Materials provided ::
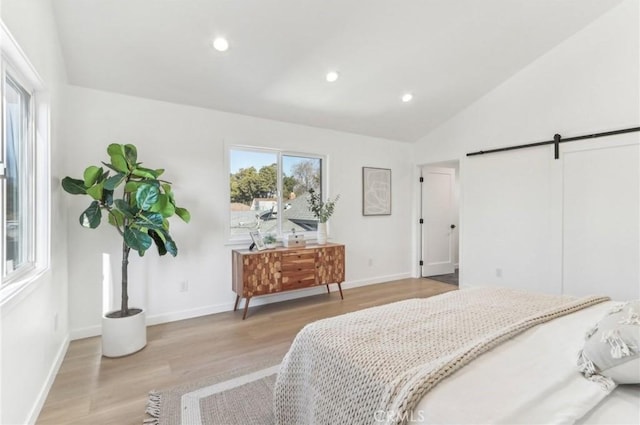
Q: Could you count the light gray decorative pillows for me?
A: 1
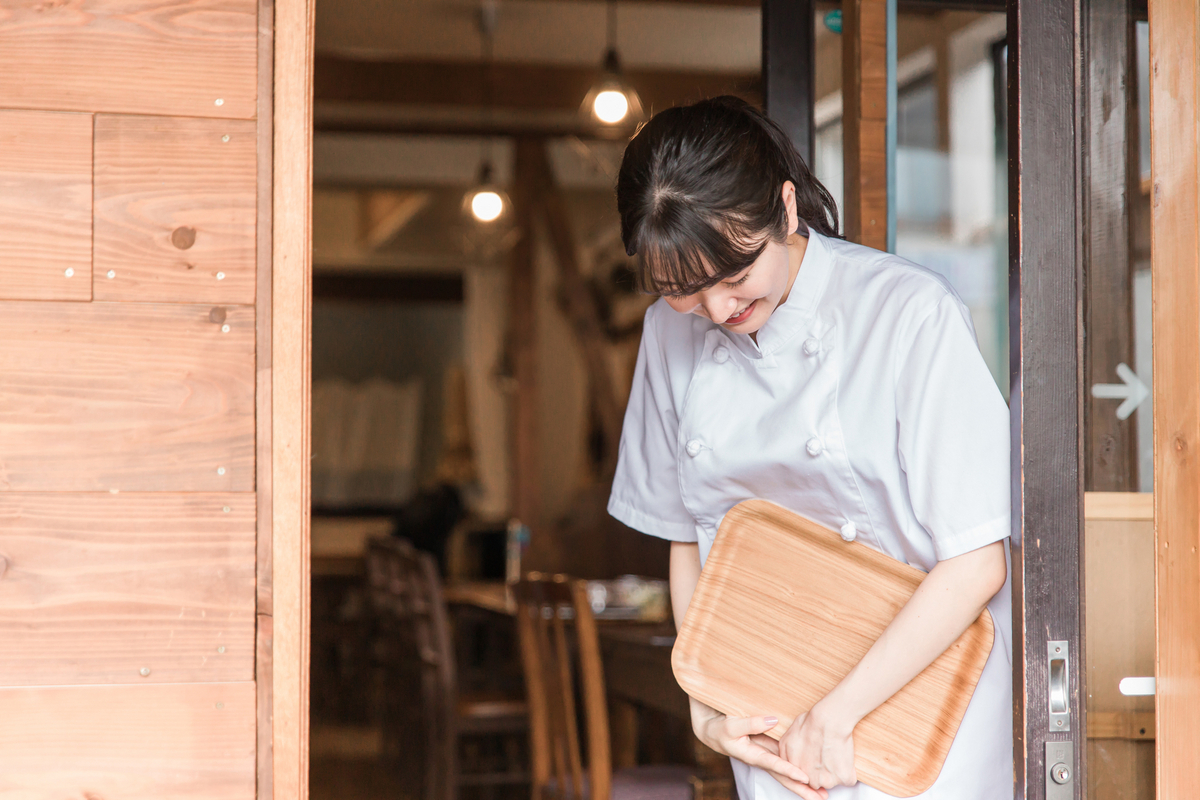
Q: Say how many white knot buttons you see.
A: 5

---

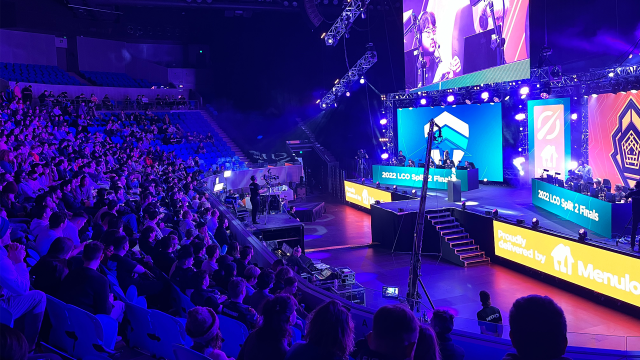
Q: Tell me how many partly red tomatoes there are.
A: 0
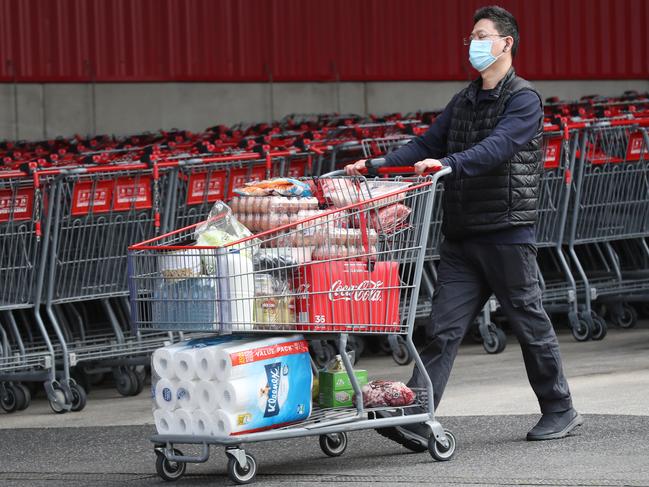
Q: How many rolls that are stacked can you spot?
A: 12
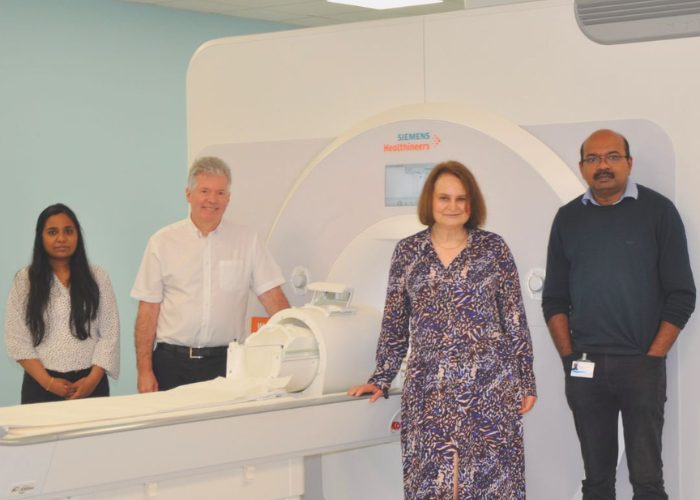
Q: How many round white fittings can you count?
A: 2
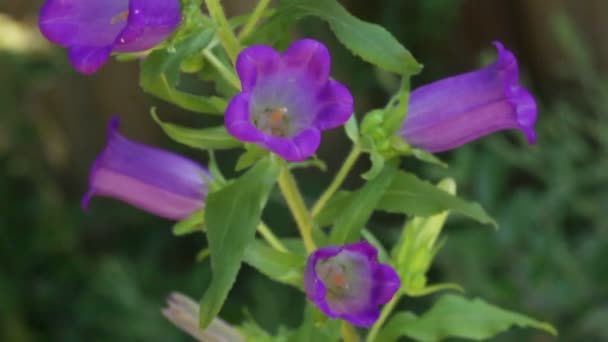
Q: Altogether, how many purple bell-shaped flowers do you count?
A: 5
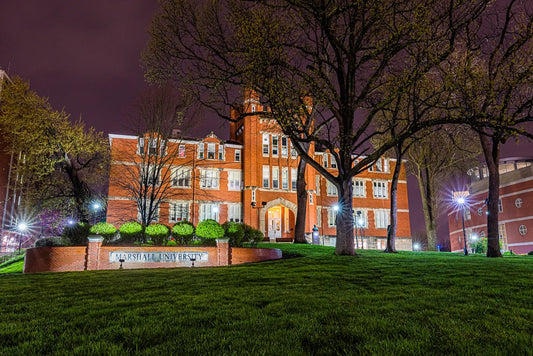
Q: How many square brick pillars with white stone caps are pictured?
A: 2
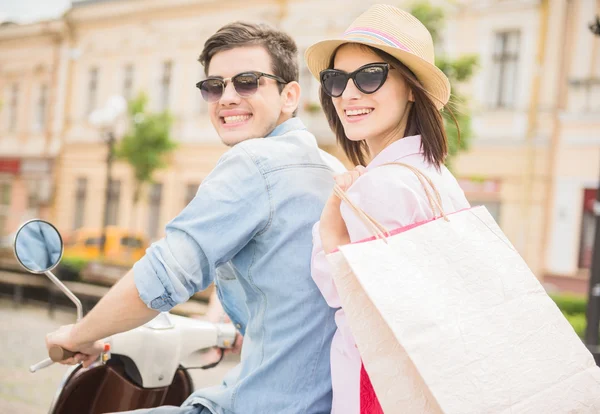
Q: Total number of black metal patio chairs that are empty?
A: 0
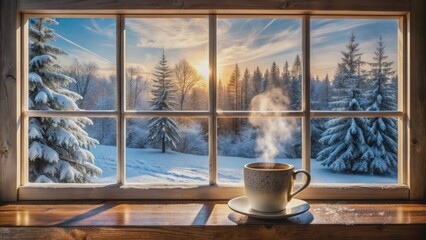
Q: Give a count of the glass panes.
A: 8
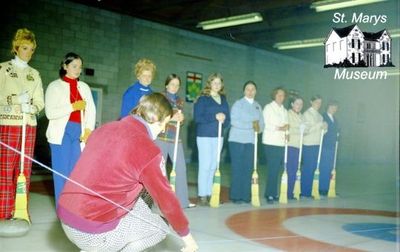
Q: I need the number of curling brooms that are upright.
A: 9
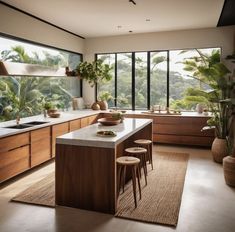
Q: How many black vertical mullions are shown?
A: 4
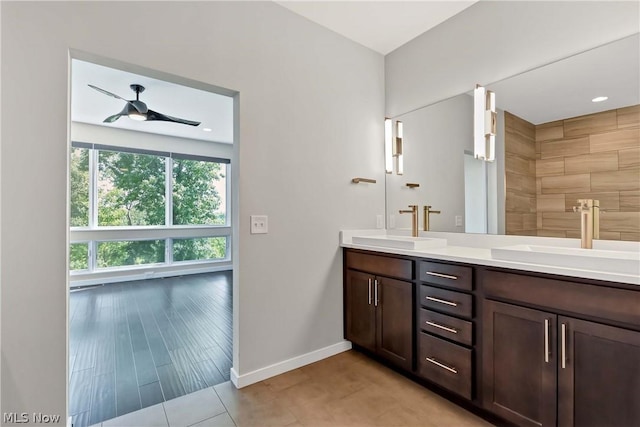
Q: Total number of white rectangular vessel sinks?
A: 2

--

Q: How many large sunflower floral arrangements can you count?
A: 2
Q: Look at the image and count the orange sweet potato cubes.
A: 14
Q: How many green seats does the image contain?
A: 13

Try it :: State how many lines of the data contain the word "image". Nothing besides the number belongs in the reply.

Finished exercise :: 2